His son, Oba Saheed Elegushi has continued from where his father stopped. The result of all these efforts is the growth of Ikate kingdom.
City People gathered that the territory, which became known as Ikateland, came into existence through sheer necessity for survival and a strong desire for freedom from stressful lifestyle of urban community of Lagos Island.
Its existence dates back to 17th century with scattered settlements on a wooded plain-land on the Atlantic sea-board that provided sheltered for people who shared blood affinity, and refugees seeking independent life and the fresh air of the surrounding to pography.
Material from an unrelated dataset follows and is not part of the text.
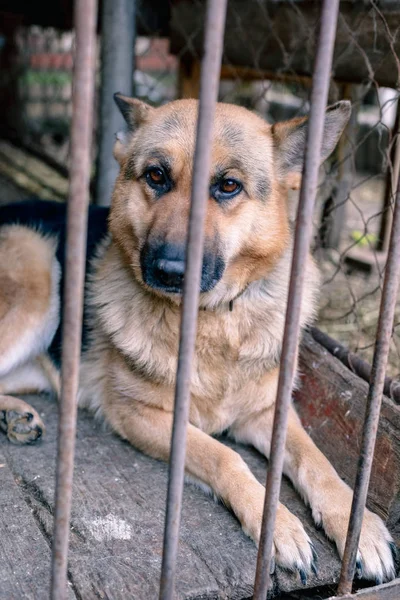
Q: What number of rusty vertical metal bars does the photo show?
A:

Until most recently, the land which formed Eti-Osa district was sandwiched between the middle part of the extensive waterways known as Lagos lagoon and the shores of the Atlantic Oceans. Ikate kingdom formed a rectangular-shaped land of about ten square kilometers on the sand-spit land formation interspersed with mangrove swamps, which pervaded the area. This factor made land transport very difficult in the area until a few years ago, when a long stretch of road was constructed by the State Government to ensure vehicular traffic from across the Five-Cowrie Creek bridge to Epe.
Earlier, footpaths and bicycle tracks were the only means of transportation until 1983 when the Maroko-Eti-Osa-Epe Expressway was constructed.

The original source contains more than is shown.